Как только мы согнали гусей до дому, моя мать уже ждет нас под лестницей в ожидании. «Кто разрешил тебя идти так рано, да рубашку не надевать, а Шинь?». Мальчик делает вид, что её не слышал, быстро проговорил: «Мы с тётей Зин пошли искать гусей ж. Хорошие, послушные гуси. Надо только сделать для них маленький шалашик у водопровода, бабушка. А, бабушка, - он запнулся немножко в замешательстве, – бабушка не ругай моего папу, не обижайся на него. Жалько ведь. Бабушка, прошу, головой покивай. Давай, покивай, как я делаю». Сказав, он несколько раз кивнул головой. Моя мать смотрит на мальчика, в глазах заиграли искринки, как будто заулыбалась. Шинь похож на моего брата как две капли воды, начиная с темной кожи, узких миндалевидных глаз до прядок вьющихся волос. Он по-настоящему является образом Зана лет двадцать назад... Кажется, мальчик старается, как может, чтобы разрешить то дело, которое его отец, как ни старался, но всё не может понять, как делать. И моя мать доверяет ему. Наверно, только потому, что пока он находится в её объятиях, служит соединяющим звеном между ней и детьми, которые хотят вырваться в дальние высокие полёты.
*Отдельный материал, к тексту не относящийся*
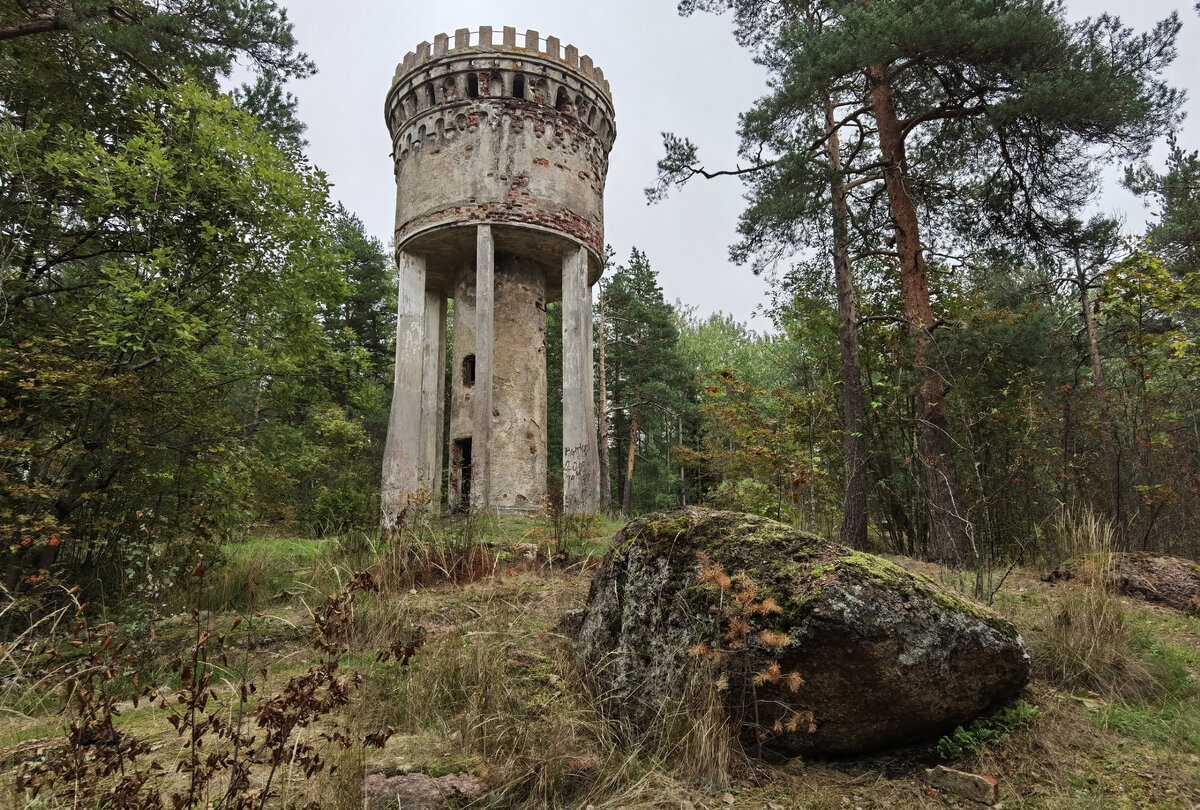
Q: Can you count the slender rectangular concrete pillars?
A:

Под лестницей, где сейчас стоят моя мать и маленький Шинь, лежит очень большой камень. Отличающийся синим оттенком цвета, камень до такой степени большой, что на нём хватает места для десяти человек. Мой отец вытащил этот камень из ручья после зловещего полноводья. На этом камне я встретилась с отцом в последний раз, внимательно слушала его последние напутствия и горько плакала, не хотела отпустить подол его рубашки. Позже, уж не счесть сколько раз я стояла на том его месте, лицом к высокой вершине горы Тэйконлинь, покрытой густым туманом, и чувствовала теплоту, источник силы и живучести, чтобы продолжить делать свои шаги там, по жизни.
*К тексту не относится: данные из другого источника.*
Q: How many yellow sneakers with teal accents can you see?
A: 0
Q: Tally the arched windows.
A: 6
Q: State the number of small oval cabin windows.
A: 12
Солнце восходит. Красное, как огонь, оно предвещает жаркий день. Под таким солнцем достаточно сушить три дня рис, чтобы стал он совершенно сухими, и его можно уже хранить на этажерке над печью. Ежегодно, после сбора урожая, на этажерке, пристроенной по длине дома над печью, полным полно риса и кукурузы. Початки кукурузы свисают вниз, а на них лежат пучки риса. Если урожайным выдался год, то не успевают употребить весь предыдущий урожай, а уже можно собирать новый. Моя мать рассказывает, в старину, у бабушки с дедушкой стояли такие ёмкости с рисом, которые превосходили возраст младшего дяди.
Слышны звон и звук копыт. Это Немой угоняет коз на пастбище в гору. Он остановился у наших ворот, ждёт, когда моя невестка выгонит наших коз. Я сказала невестке: «Давай, я пойду с ним». «Да незачем. Он один справляется. И ещё, очень-очень далеко идти, Зин». «Дойду, сколько там дороги будет. Хочу найти горькую полынь». «Только за этим? Скажи, пусть принесёт. Зачем идти, зря силы тратить, устанешь».